Friends were surprised when she pursued an undergraduate degree in journalism, not art, but she landed a job at the Atlanta Journal and Constitution right out of college. It took her only\ six months to realize that reporting wasn't for her.

Yearning to travel, she studied all the benefit packages for airlines flying out of Atlanta and chose to work for Southern Airways as a reservationist. In five years, when she had traveled everywhere she wanted to go, she took a job as a wire transfer bank investigator.

But she soon felt the pull of the art world again and pursued another bachelor's degree in photography and painting at the University of New Mexico, Albuquerque.

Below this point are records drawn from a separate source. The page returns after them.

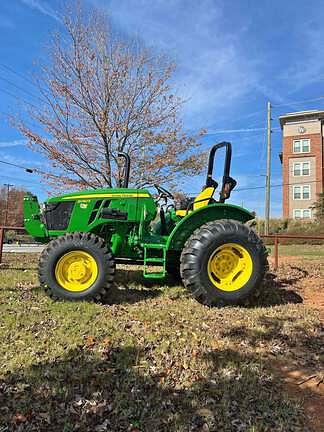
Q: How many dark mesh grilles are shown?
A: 1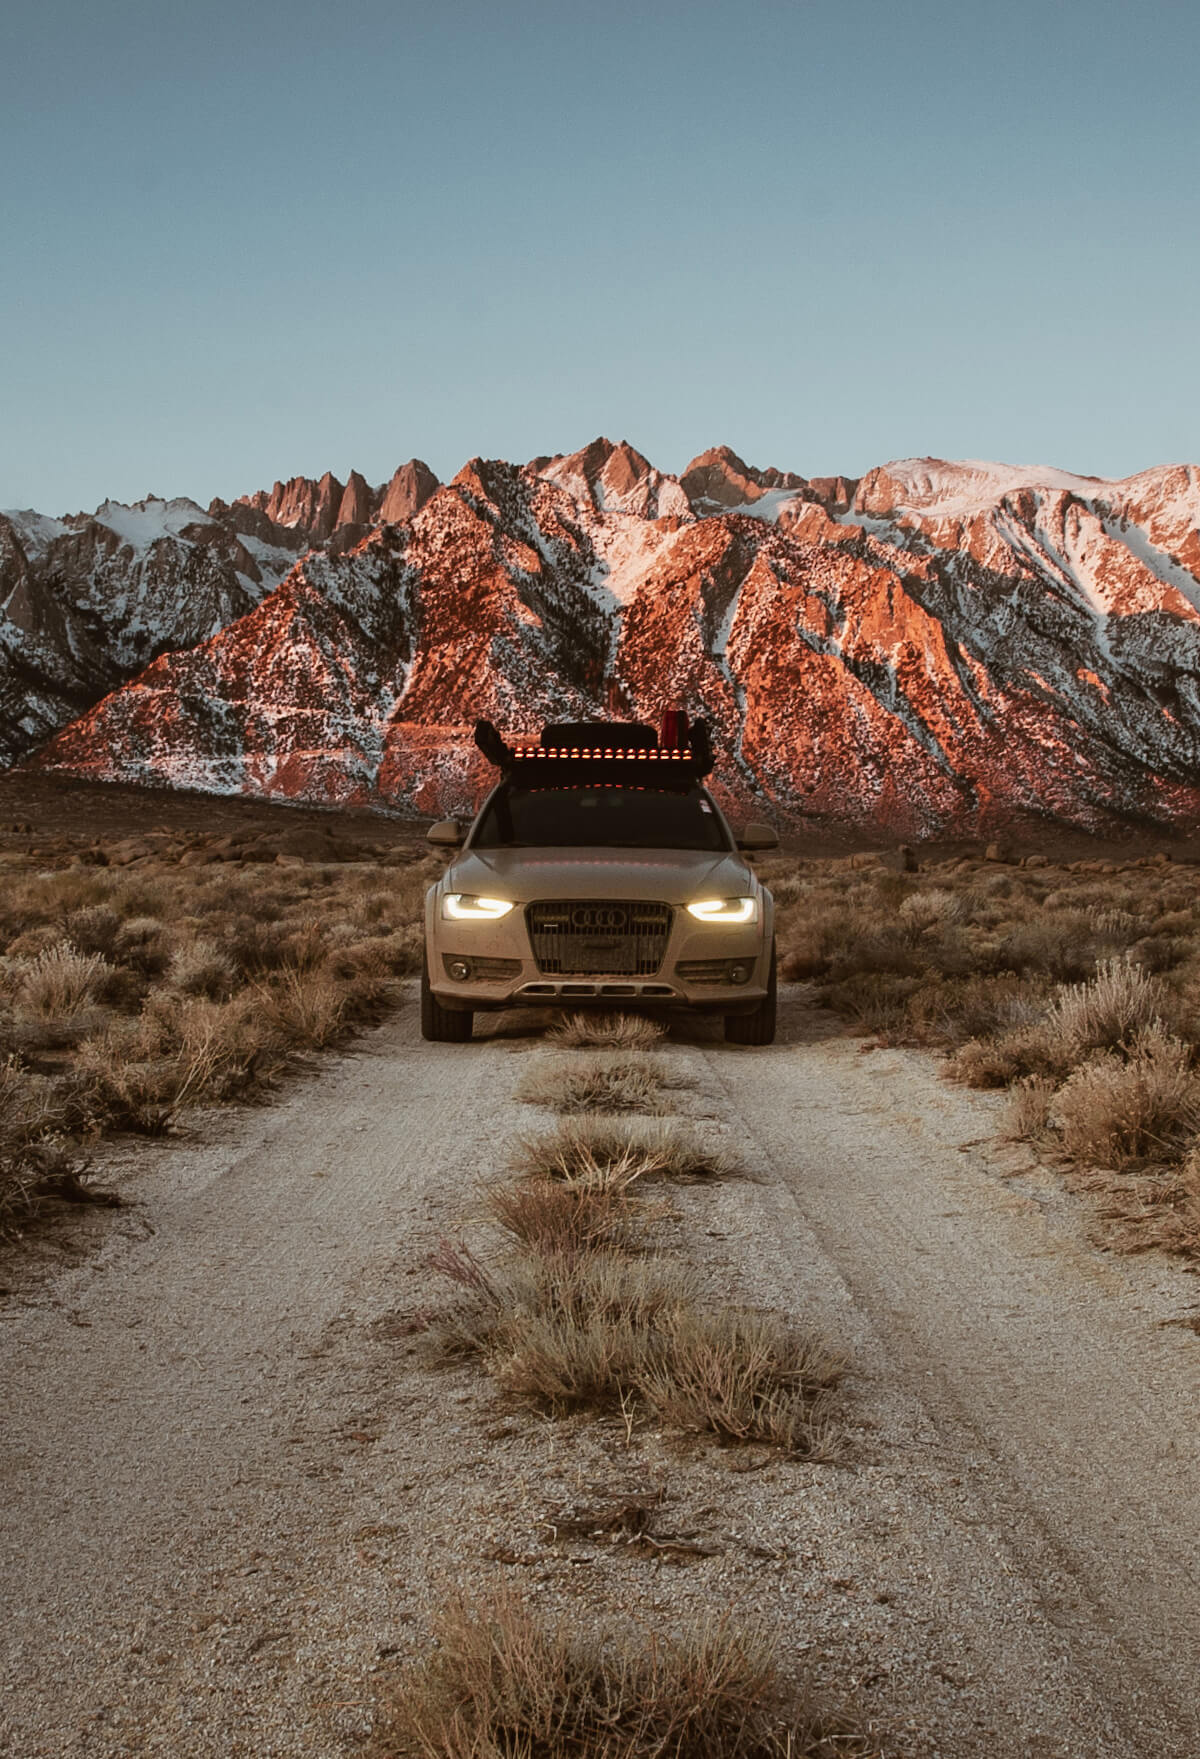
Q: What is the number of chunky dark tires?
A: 2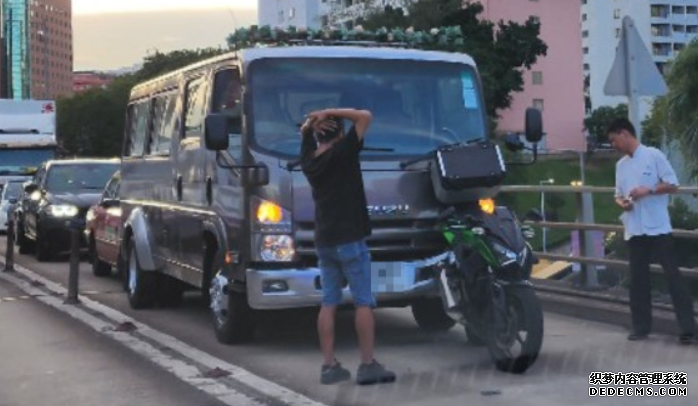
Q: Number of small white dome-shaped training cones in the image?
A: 0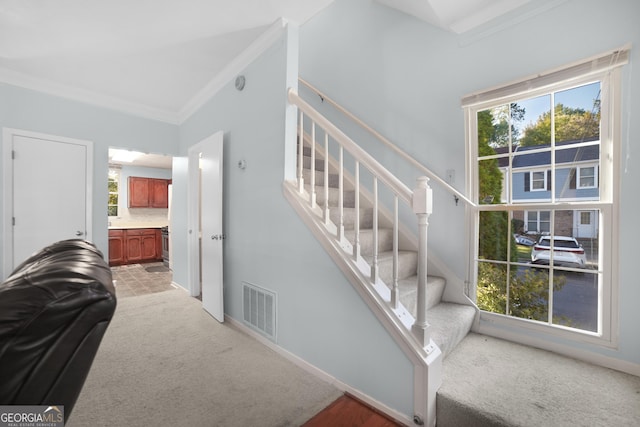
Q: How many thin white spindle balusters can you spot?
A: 7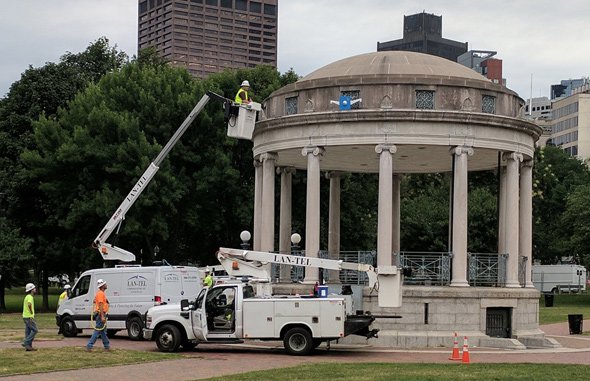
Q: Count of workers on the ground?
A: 4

After finishing her degree requirements she headed back to Atlanta where she worked for the Environmental Protection Agency and began teaching art history classes at Spelman College. She also began pursuing her master's and doctoral degrees at Emory University.

In the meantime, she was approached by a friend to help with a project aimed at starting an African-American Art Museum in Atlanta. The friend wanted to borrow some of the works owned by local art collector Paul R. Jones. Having known of a wealthy Paul Jones from her days on the newspaper, Amaki volunteered to join two other women who were going to visit and assess his collection.

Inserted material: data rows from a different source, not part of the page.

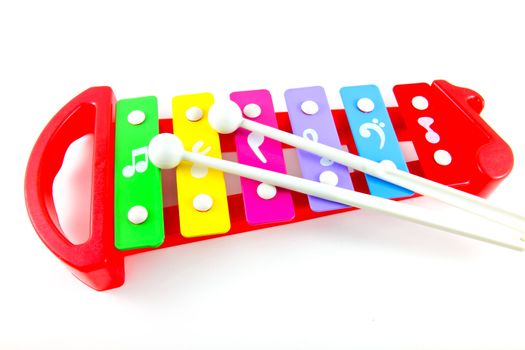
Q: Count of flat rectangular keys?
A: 6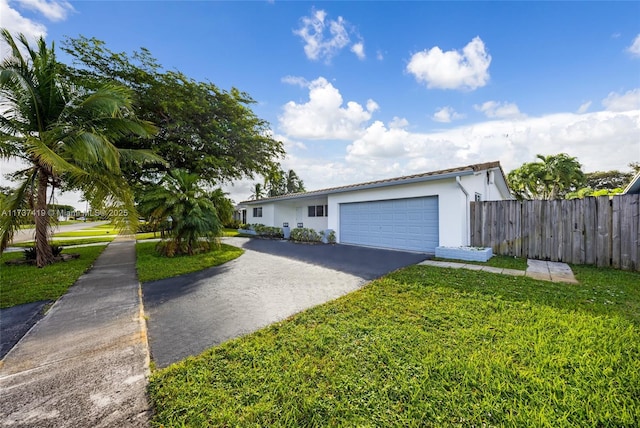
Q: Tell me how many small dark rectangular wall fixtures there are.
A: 2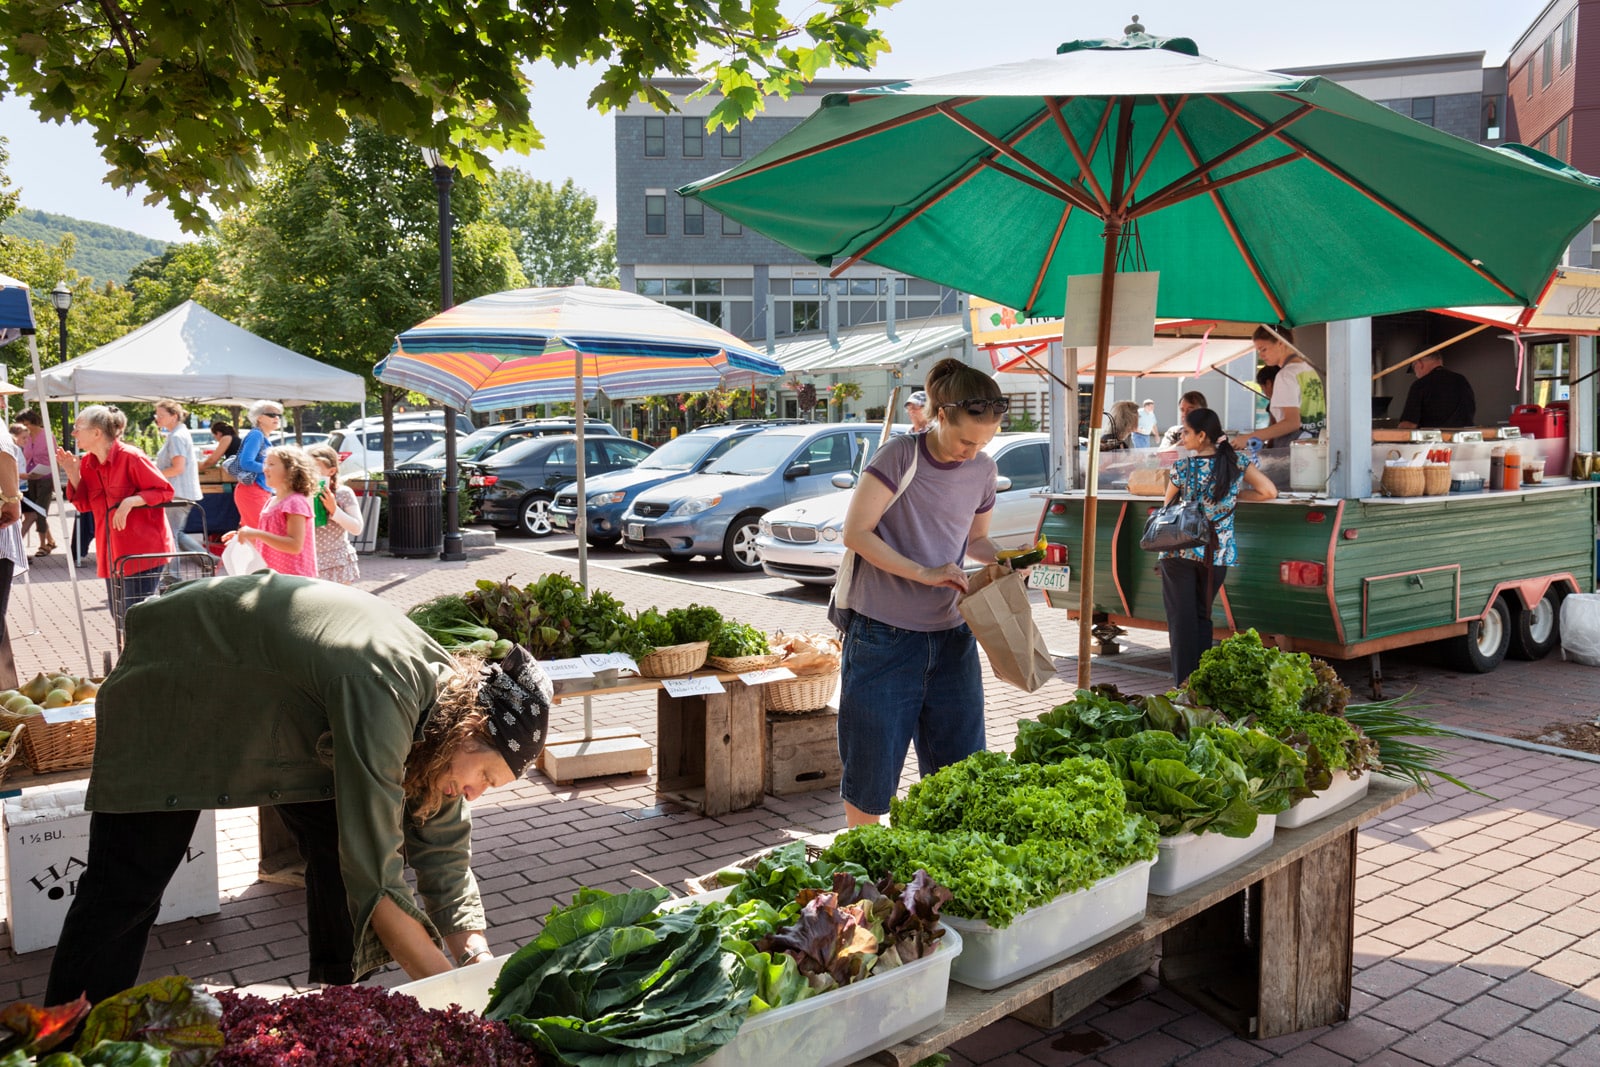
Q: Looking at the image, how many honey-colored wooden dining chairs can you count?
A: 0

When Jones opened the door for his three visitors on that fateful Saturday, Amaki, expecting a wealthy white man, thought Jones, an African-American, was the butler. The two still chuckle over the inauspicious beginning of their long and lasting friendship.

Amaki was the first to realize the treasure trove of art that Jones had stored on his walls, under beds and inside closets in his then-tiny Atlanta home.

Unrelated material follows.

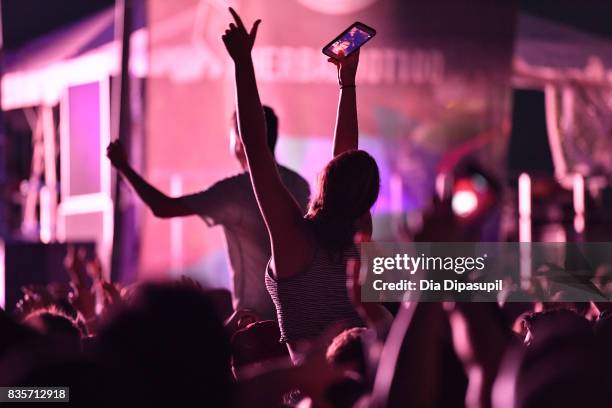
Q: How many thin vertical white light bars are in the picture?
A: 2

"It was so exciting," she says of that initial visit. "We were just running from room to room, calling out to each other, 'I found a Charles White!' 'There's a Tanner etching in here!' It was like uncovering rare jewels."

It also was apparent that the three women would need much more time than the three Saturdays they had allotted to catalog the entire collection. While the others had little time to devote to such a massive project, Amaki kept working for a year doing fundamental cataloging.

While helping Jones prepare pieces to loan to a show at Emory University, Amaki became interested in their graduate program in art history. She enrolled, completed her master's degree and was working on her doctorate when things began to go awry.

"My dissertation committee began to fall apart," Amaki recalls. "One professor retired with health problems, another one left when he didn't get tenure and a third transferred to another institution."

Always an optimist, Amaki called UD's William I. Homer, H. Rodney Sharp Professor Emeritus of Art History, one of the country's premier experts on American art, and asked him to serve on her committee. Homer agreed, and through Amaki, he met Jones.

The rest, as they say, is history. As the three grew to be friends, Amaki finished her degree, Homer found in the extensive collection an exhibit for the art department's Biennial American Art Symposium and later the University Gallery's exhibition of photographs by P.H. Polk and Jones found a new home for his collection.